▸ Saved entries:
::::::::::
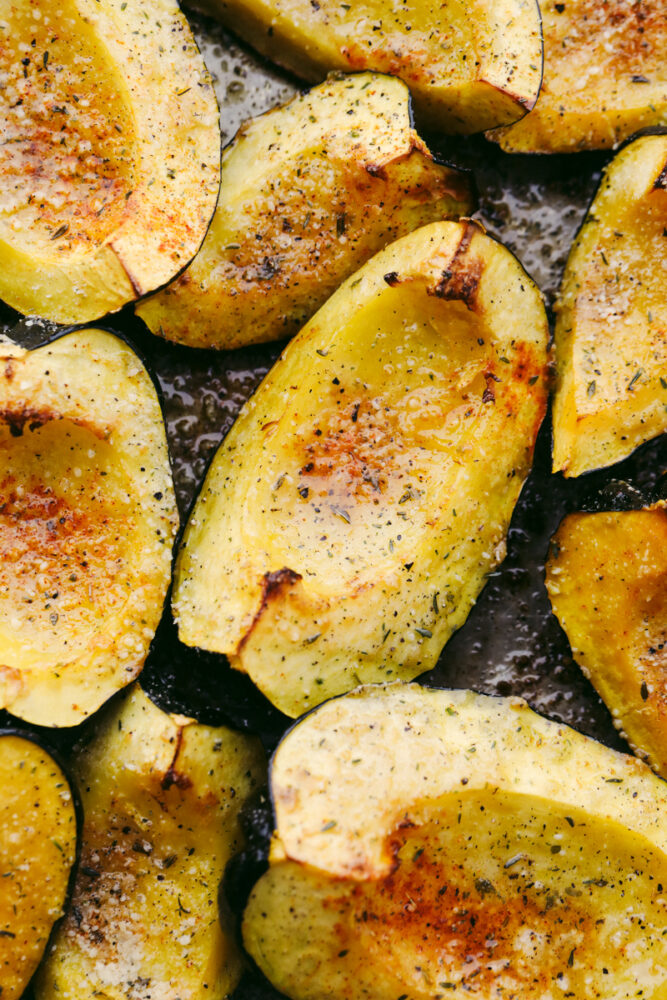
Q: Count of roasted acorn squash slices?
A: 11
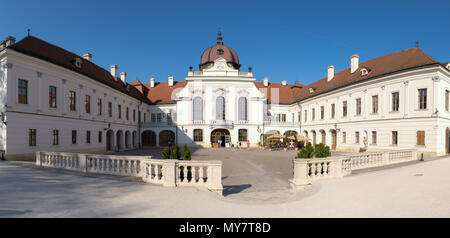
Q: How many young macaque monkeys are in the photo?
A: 0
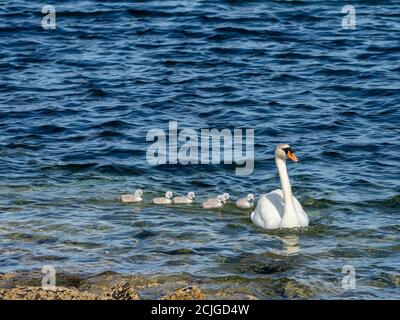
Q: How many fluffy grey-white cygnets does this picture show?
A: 6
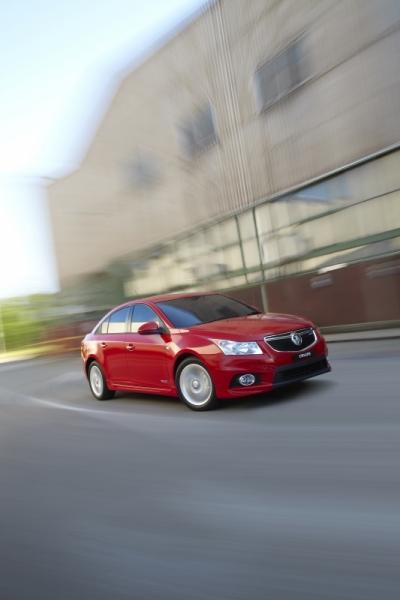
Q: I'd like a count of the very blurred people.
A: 0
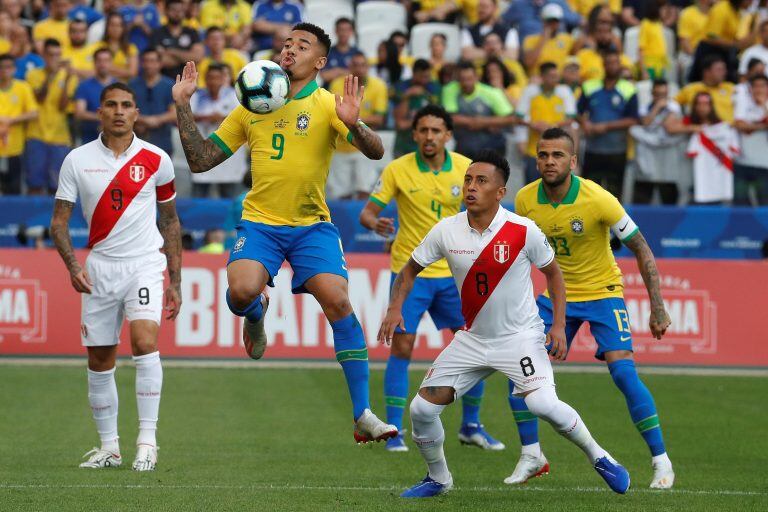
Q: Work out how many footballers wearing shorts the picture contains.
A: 5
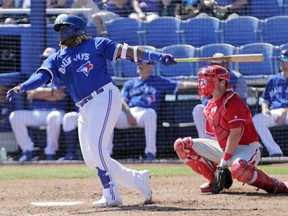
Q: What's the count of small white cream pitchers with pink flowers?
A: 0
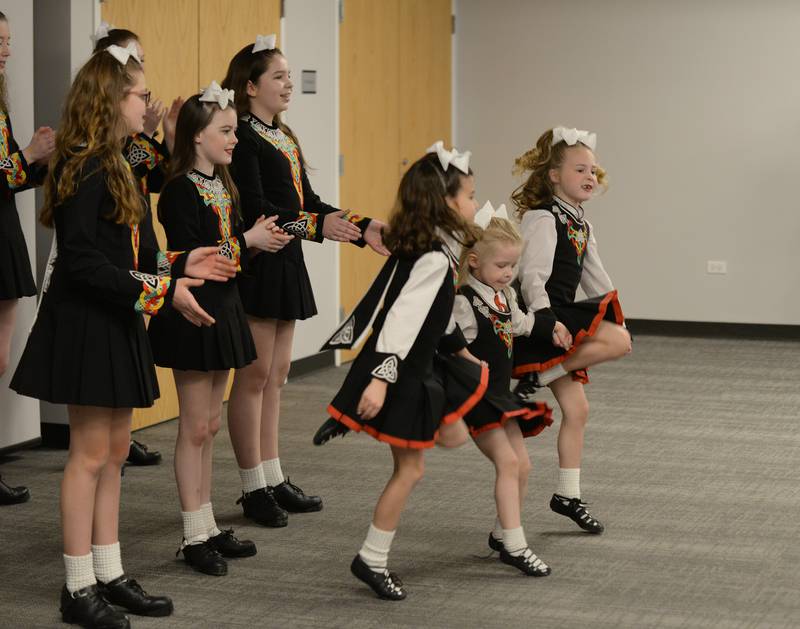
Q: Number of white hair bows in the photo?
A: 7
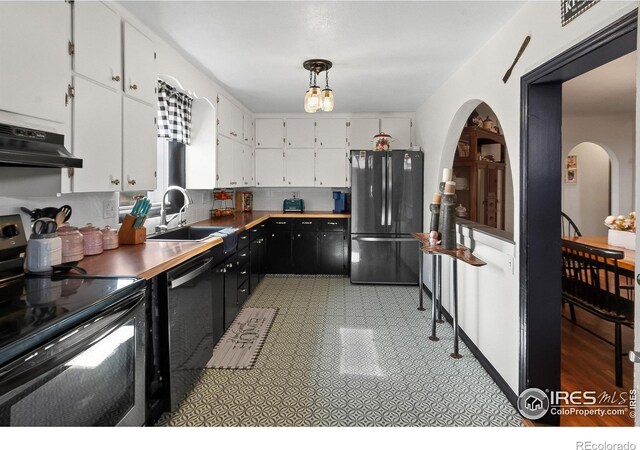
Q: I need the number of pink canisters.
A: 3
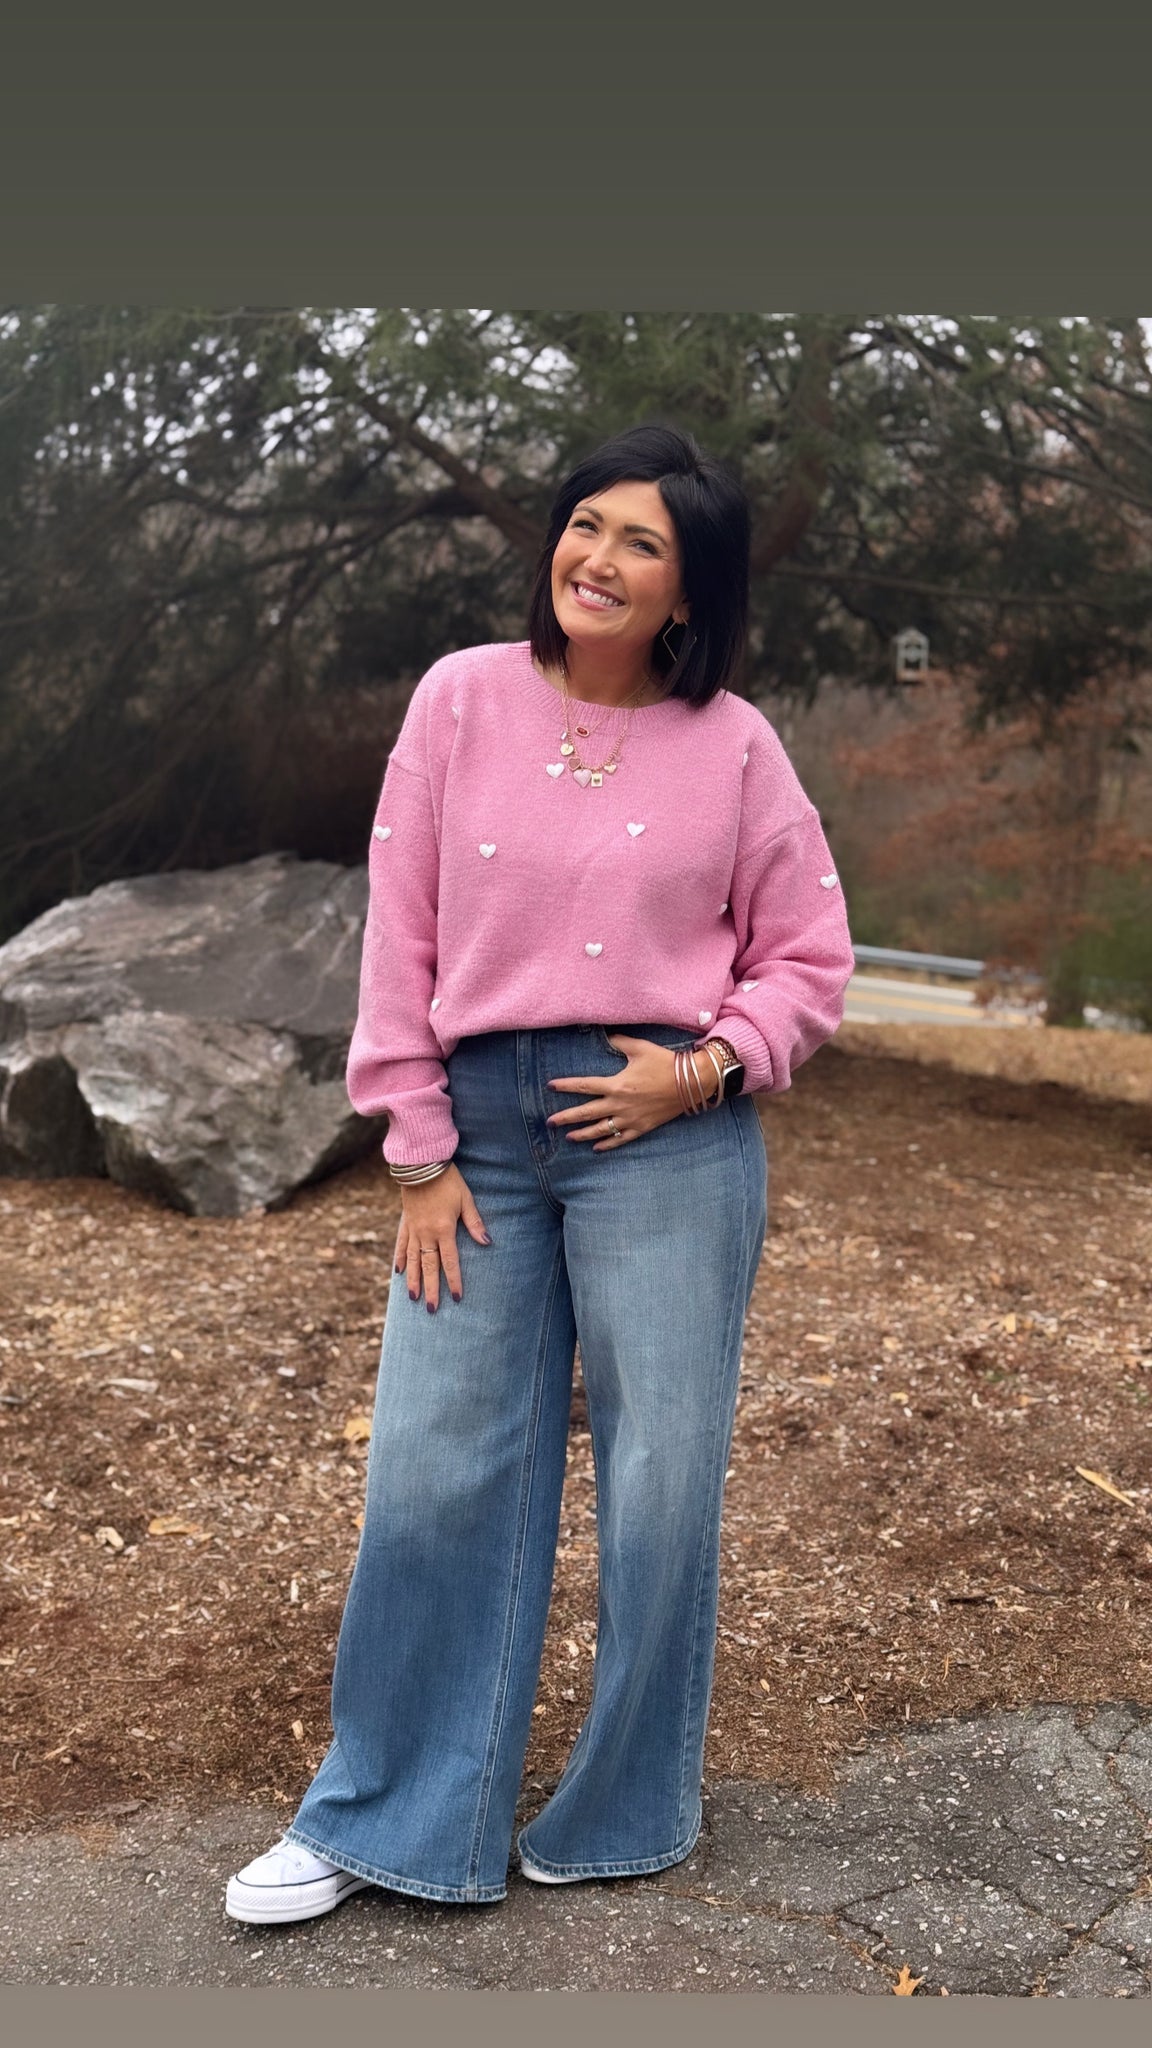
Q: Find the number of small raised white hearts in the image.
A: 12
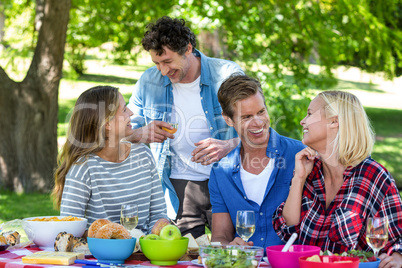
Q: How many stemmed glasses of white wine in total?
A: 4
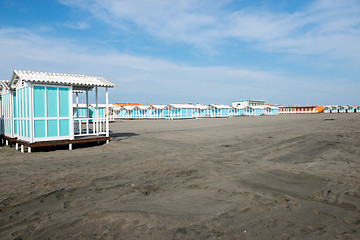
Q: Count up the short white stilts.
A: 6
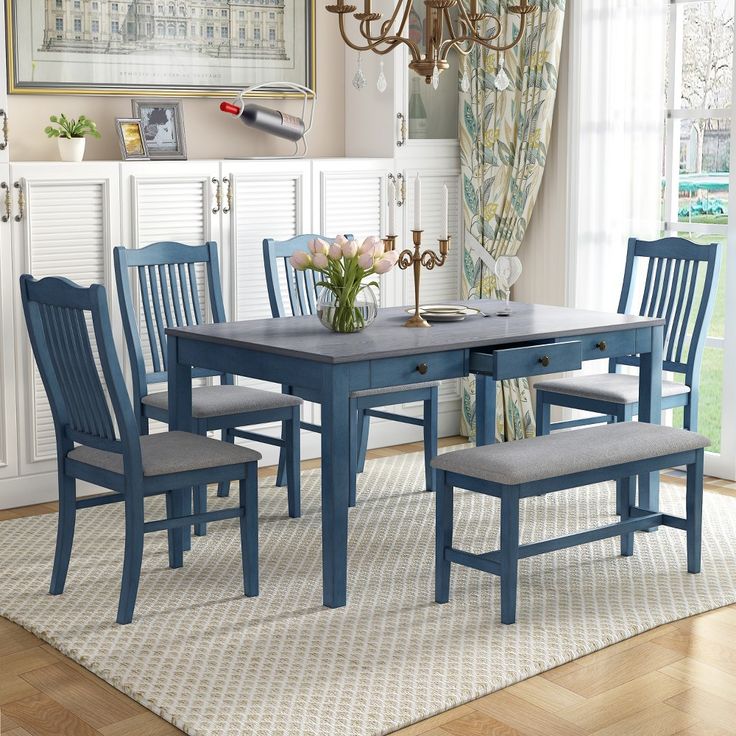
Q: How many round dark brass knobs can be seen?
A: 3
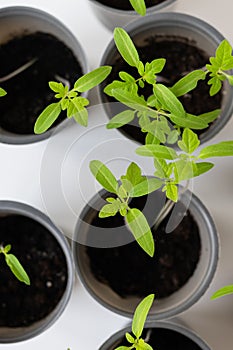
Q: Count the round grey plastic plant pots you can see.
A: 6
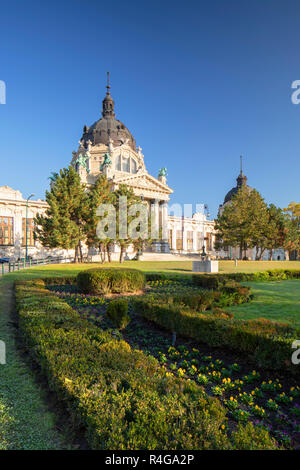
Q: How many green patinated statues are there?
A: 4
::::::::::
▸ Exercise requirements: What lines of the preceding data include the string "round"? Pull them out.

▸ Task solution:
Q: How many round dark brass knobs can be seen?
Q: Count the round grey plastic plant pots you can see.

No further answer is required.